Una giovane donna forlivese, dalla fine di gennaio, denunciava ripetuti danneggiamenti della propria autovettura consistiti prevalentemente in imbrattamenti della carrozzeria ed inserimento di chiodi sotto i pneumatici. I fatti avvenivano sempre in orario notturno allorquando la vettura era regolarmente parcheggiata sulla pubblica via dinanzi all’abitazione della persona offesa.

Dato il ripetersi di tali fenomeni, i carabinieri della Stazione di Ronco, sotto il coordinamento del Comando Compagnia Carabinieri di Forlì, davano inizio ad un’attività investigativa consistita in numerosi servizi di osservazione eseguiti in orario notturno.
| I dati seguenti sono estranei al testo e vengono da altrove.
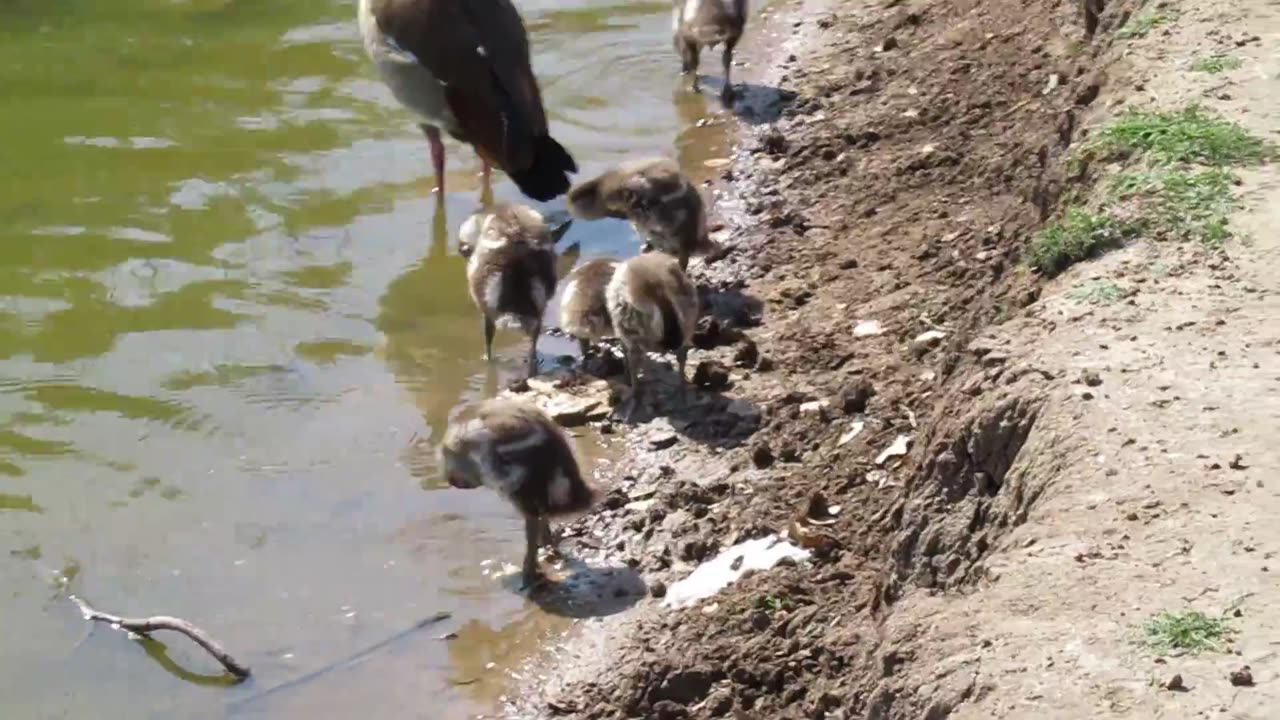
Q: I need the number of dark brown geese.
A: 1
Le indagini si concentravano su un soggetto napoletano di anni 46, disoccupato, che abitava nell’appartamento sottostante a quello occupato dalla donna, che in talune occasioni l’aveva rimproverata e minacciata perché responsabile di continui rumori molesti causati dalla figlia minore di circa tre anni.

L’attività di indagine consentiva di individuare la notte scorsa, il napoletano che alle 4 del mattino, dopo essersi affacciato dalla finestra dell’abitazione, scendeva in strada e, dopo aver verificato che non vi era nessuno, utilizzando una bomboletta spray di colore bianco tentava di imbrattare la fiancata sinistra della macchina della donna. I militari intervenivano immediatamente e bloccavano il malfattore che reagiva opponendo resistenza nei confronti del personale operante.

Al termine delle formalità di rito, i militari della Stazione di Ronco, dopo aver ricostruito una condotta persecutoria nei confronti della persona offesa, arrestavano il napoletano e, a seguito dell’udienza di convalida tenutasi presso il Tribunale di Forlì, il Giudice Floriana Lisena, su richiesta del pubblico ministero Federica Messina, convalidava l’arresto ed applicava la misura cautelare del divieto di dimora nella provincia di Forlì Cesena.